Dennis make it very hard to be slovenly pig-beasts as we are about our lawn.

But ... Dennis' lawn-mowing parades have taken a vacation in the middle of this waning summer. He either bought or won or was given a powerful new pressure washer, and he is carrying on a torrid affair with this new piece of home maintenance equipment. Every afternoon for the last week or so (and for hours at a time over the weekend), Dennis has found something in his back yard that desperately needed pressure washing.

That wasn't so bad -- he has a high fence around his back yard because of the above-ground pool. And because of said above-ground pool, I thought Dennis would be kept busy until his grass got so tall that seed heads formed and threatened the world, at which point, I was sure, Dennis would remember his lonely lawn mower and would once again mount to ride the beckoning waves of infidel granery.

I was wrong.

Not ten minutes after I opened my book, sipped my lemonade and watched a couple of hummingbirds sipping at the nectar, Dennis cranked up his [expletives deleted] pressure washer and started washing the exterior of the fence that encircles his entire back yard.

A hummingbird darned nearly fell right off the perch on the feeder when the noise began. I had no idea how much of that noise had been being absorbed by Dennis' fence when was washing stuff in his own back yard. Now that he was outside the fence, the horrific noise bounced off the wood -- perhaps it was amplified by the fence itself -- and poured ceaselessly into my yard, onto my porch, and into my poor ears.

I tried to read my book.

I couldn't hear the buzz of the hummingbirds.

A train went by, and I didn't notice it, drowned as it was by the thudding drone of Dennis' pressure washer.

After twenty minutes, I gave up and went inside. I was going to watch TV, but it was drowned out by Dennis' pressure washer.

I turned on some music -- which I couldn't hear -- and tried to read indoors.

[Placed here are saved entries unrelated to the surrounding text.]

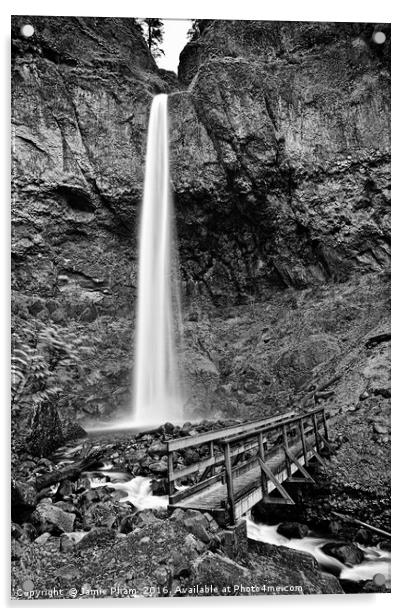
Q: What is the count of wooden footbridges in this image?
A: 1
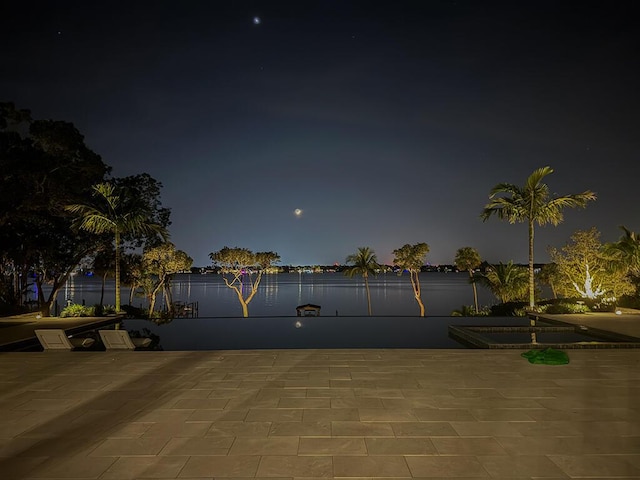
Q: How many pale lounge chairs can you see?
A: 2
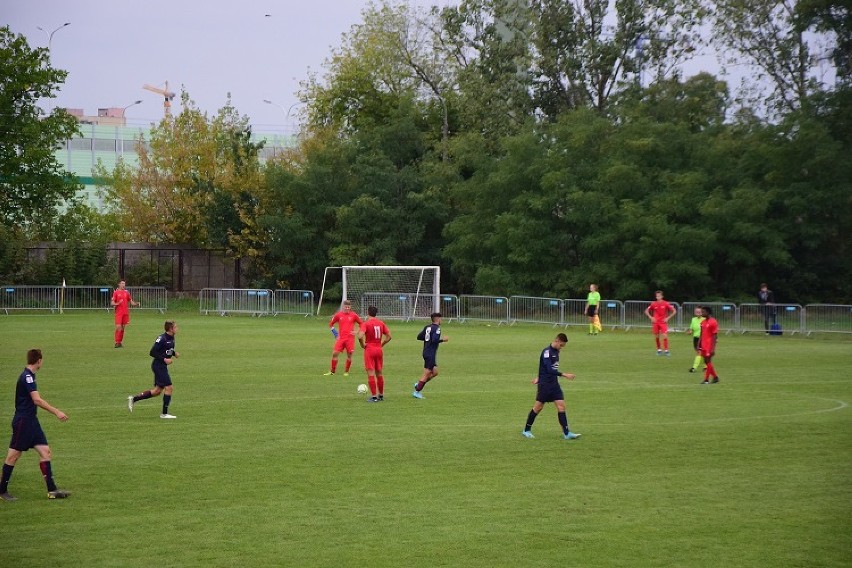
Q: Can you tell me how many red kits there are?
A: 5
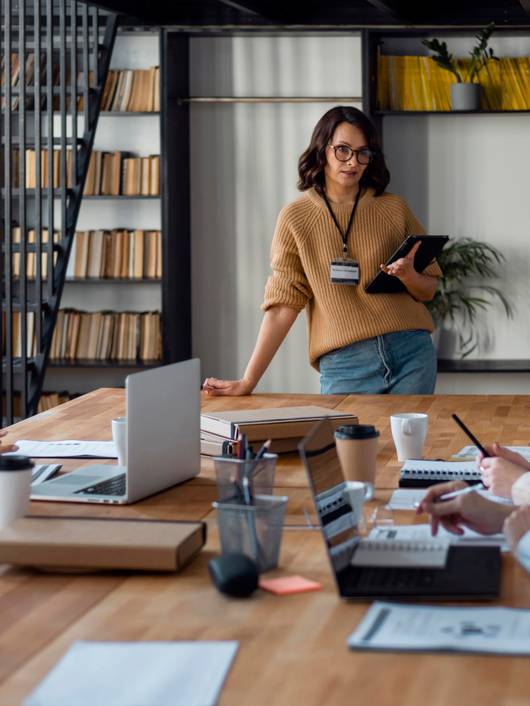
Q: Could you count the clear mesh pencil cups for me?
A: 2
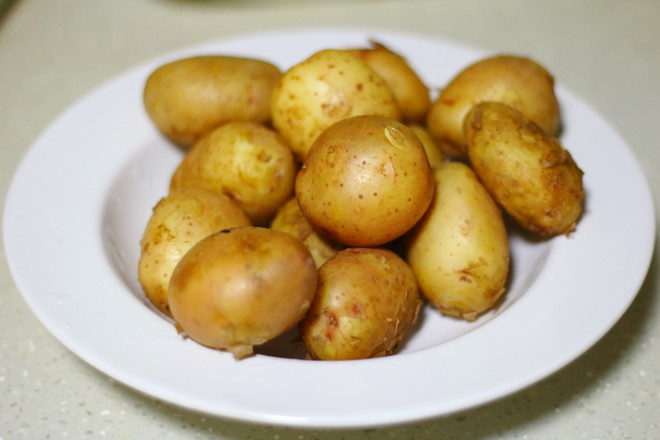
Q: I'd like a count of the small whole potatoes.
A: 13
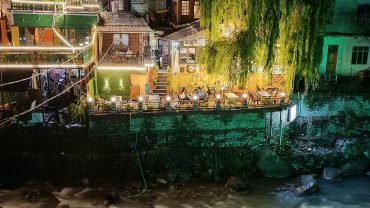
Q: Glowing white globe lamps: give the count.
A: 8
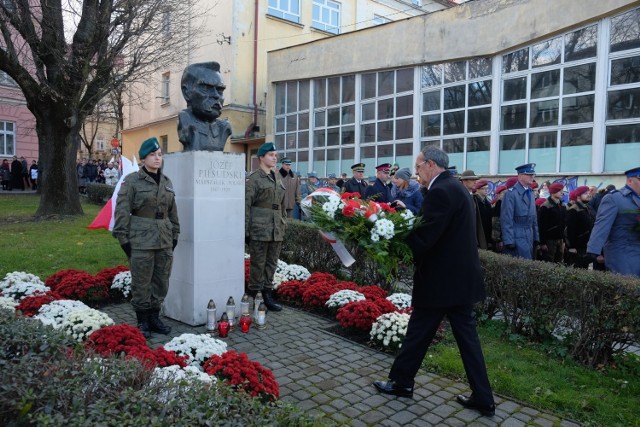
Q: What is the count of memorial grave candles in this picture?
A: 7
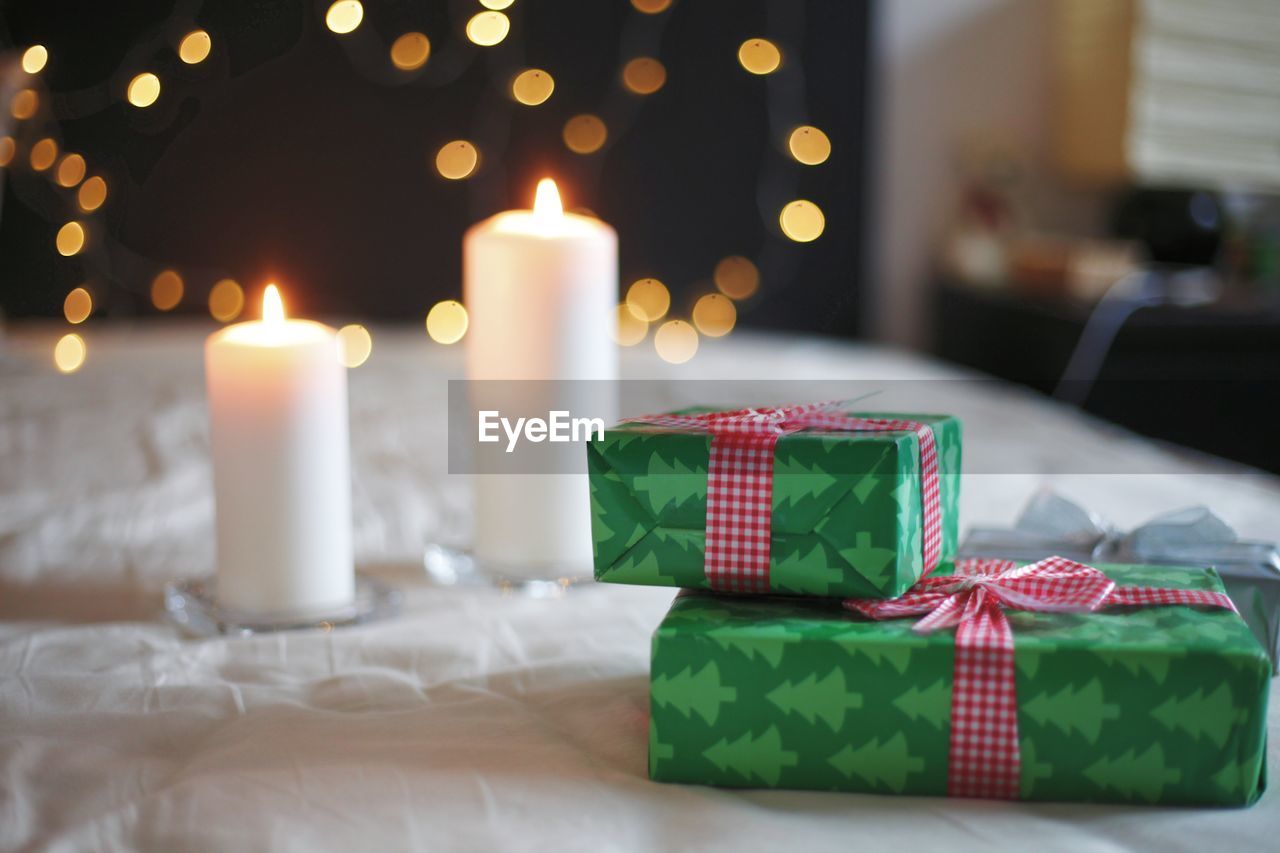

Half an hour later, when Wesley came home from work, we shouted at each other over the noise of Dennis' pressure washer, and I decided Wesley could by-gum go get some take-out for dinner. He picked Hardee's. I don't like their dinner food. (Their pork chop biscuits are great, however.) The birds yelled and screeched while Dennis' pressure washer screamed on, and Wesley and I shouted at each other about dinner food. He left. He came back with food for him and the kids.

Dennis' pressure-washer washed on.

Late in the evening, I went to the car to get something. That's when I noticed the shining yellow visage of Dennis' fence -- a section of fence that is about 8x7'. The next section faces my house, and it's about 35' long, and almost 9' high in some spots.

I'm thinking of buying myself some ear plugs. Or a gun. Or maybe both.


At 8/8/06 10:50 AM, Blogger Jane said...

Oh MY! You ARE a hoot!
Now, see what you got after Sunday's post..........a pressure washer!! Too too funny.
Bay, you're the best!

At 9/8/06 1:30 PM, Anonymous Anonymous said...

On a happy note, project runway comes on tonight! Good thing it comes on late, or neighbor may still out there washing away.